¹ H NMR (400MHz, CDCl ₃ ) δ 4.00 (t, J=10.4Hz, 1H), 2.61 (dd, J=13.0, 5.0Hz, 1H), 2.47 (dd, J=13.0, 6.2Hz, 1H) , 2.28–2.12 (m, 3H), 2.09–2.02 (m, 1H), 1.84 (dd, J=11.6, 6.2Hz, 3H), 1.79–1.73 (m, 1H), 1.65–1.55 (m, 2H) , 1.39(s, 3H), 1.30(d, J=11.8Hz, 1H), 1.21(s, 3H). ¹³ C NMR (101MHz, CDCl ₃ )δ176.00, 80.56, 78.66, 68.85, 61.23, 56.84, 54.27,49.38,43.27,36.42,32.58,28.37,22.20.HRMS(ESI)m/z calcd for C ₁₇ H ₂₂ D ₆ NO ₄ ⁺ (M+H) ⁺ 316.23895,found316.23895.

Example 11

The structural formula of compound 7 is as follows:

The preparation method of compound 7 is as follows: take 20 mg of the compound Arglabin prepared in Example 3 and dissolve it in 2 mL of tetrahydrofuran (THF), then add 50 mg of K ₂ CO ₃ and 20 mg of dimethylamine-d6-amine hydrochloride respectively, and the obtained mixture is in Stir overnight at room temperature, add 20 mL of CH ₂ Cl ₂ , wash with saturated brine (2×20 mL), the obtained organic layer is dried over anhydrous Na ₂ SO ₄ and concentrated under reduced pressure to obtain 23 mg of a yellow solid, namely compound 7, which is calculated as The yield was 91%.
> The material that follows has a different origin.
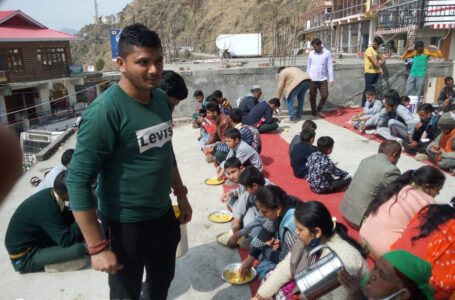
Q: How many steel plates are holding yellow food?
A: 4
¹ H NMR (400 MHz, CDCl ₃ ) δ 5.56 (s, 1H), 4.01 (t, J=10.2 Hz, 1H), 2.86-2.67 (m, 3H), 2.57 (dd, J=13.1, 6.0 Hz, 1H), 2.33–2.00(m, 5H), 1.93(s, 3H), 1.46(dd, J=18.6, 6.3Hz, 2H), 1.33(s, 3H). ¹³ C NMR (101MHz, CDCl ₃ )δ177 .74,140.75,124.75,82.58,72.51,62.68,57.78,52.46,51.84,44.57,39.58,33.67,29.71,29.33,27.23,22.86,22.73,18.29,14.11.HRMS (ESI ₂ C ₁₇ HSI) m/z calcd D ₆ NO ₃ ⁺ (M+H) ⁺ 298.22838, found 298.22818.

Example 12

In this example, the effects of the parthenolide derivatives prepared in Examples 1-11 on glioblastoma were studied, and the details are as follows.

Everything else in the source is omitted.